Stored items
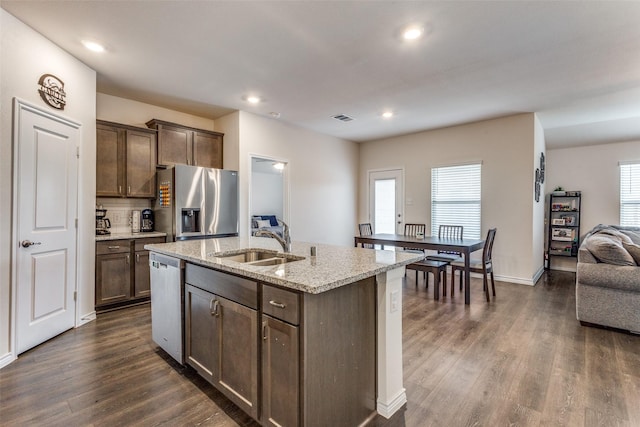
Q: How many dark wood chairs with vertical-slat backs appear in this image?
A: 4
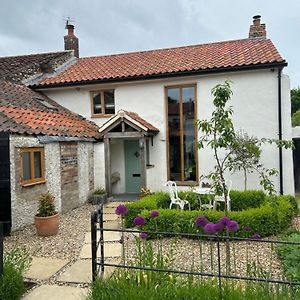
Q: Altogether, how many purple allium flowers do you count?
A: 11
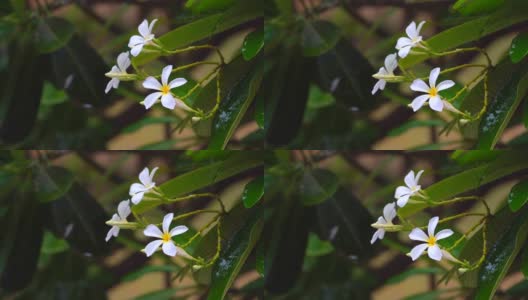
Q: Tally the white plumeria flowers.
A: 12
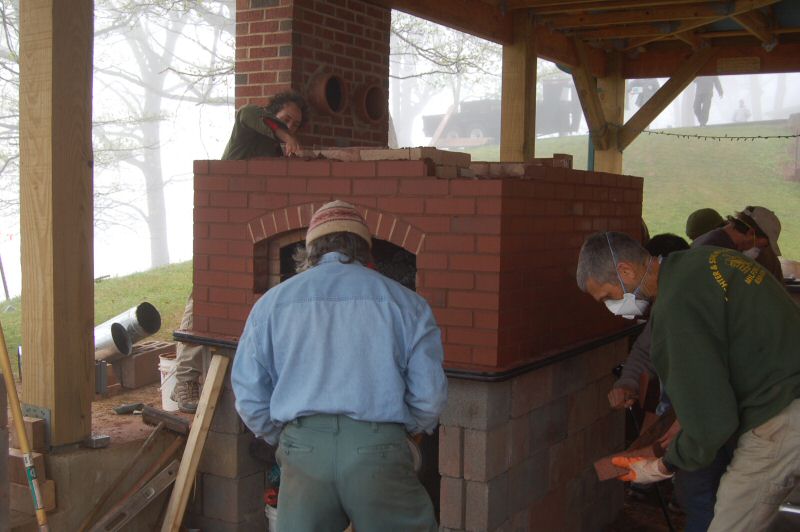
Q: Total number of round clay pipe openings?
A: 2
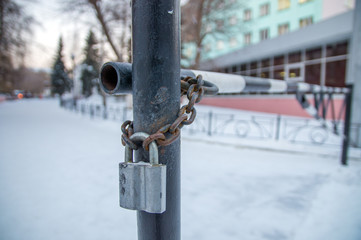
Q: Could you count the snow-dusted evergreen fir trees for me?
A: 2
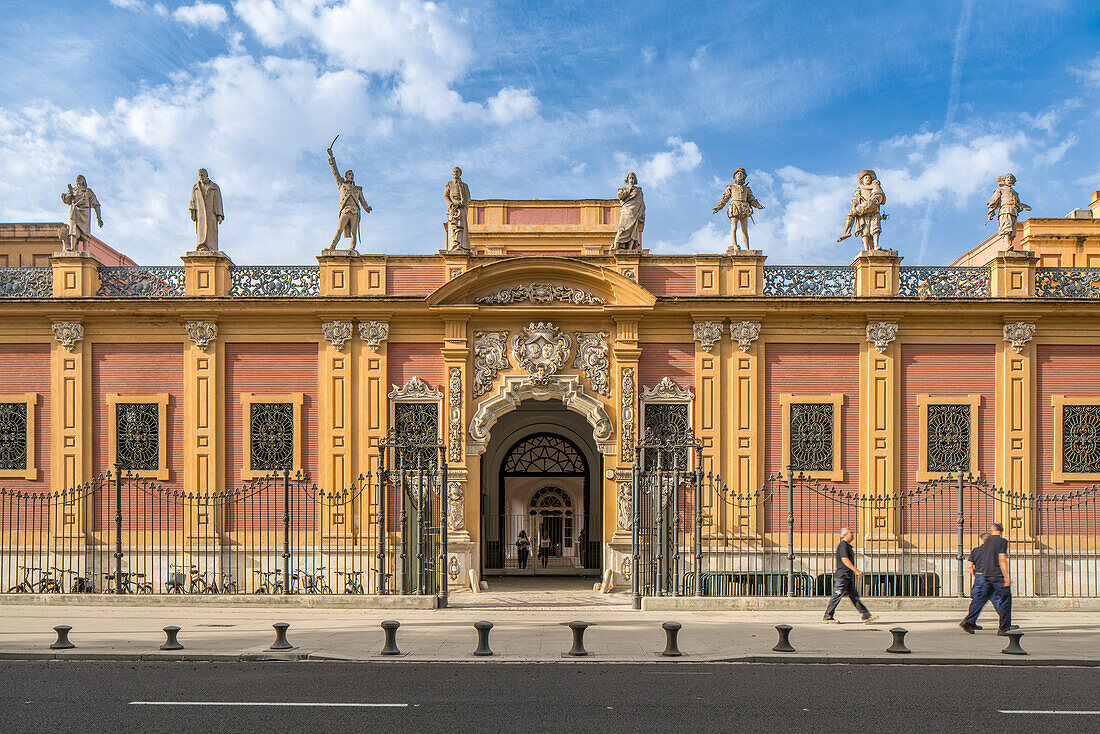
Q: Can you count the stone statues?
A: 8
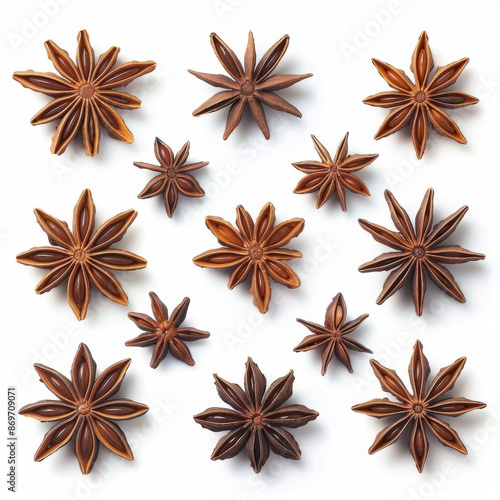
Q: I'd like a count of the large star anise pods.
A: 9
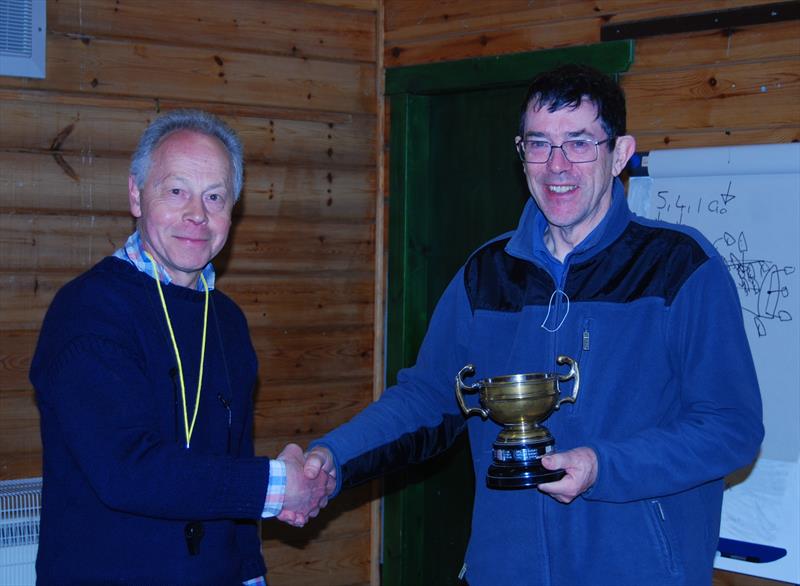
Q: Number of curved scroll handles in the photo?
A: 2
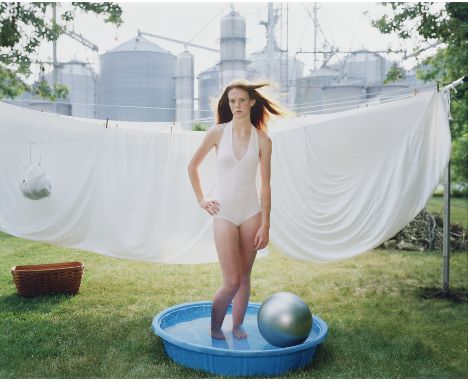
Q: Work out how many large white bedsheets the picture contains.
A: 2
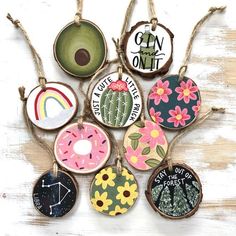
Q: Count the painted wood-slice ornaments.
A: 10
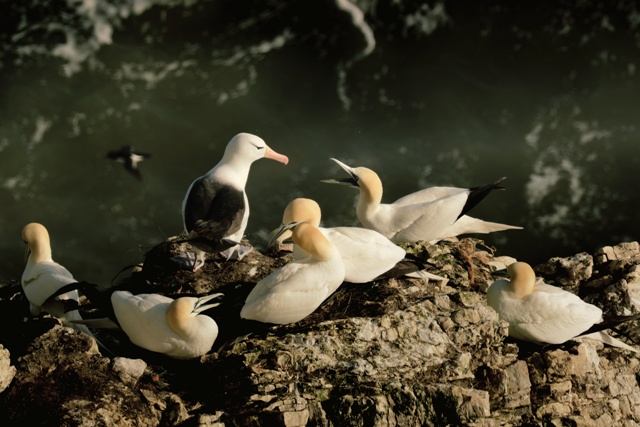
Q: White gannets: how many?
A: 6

*Try it:* Your task is to collect every line above that contains the word "large".

*Response box:*
Q: I'd like a count of the large star anise pods.
Q: Work out how many large white bedsheets the picture contains.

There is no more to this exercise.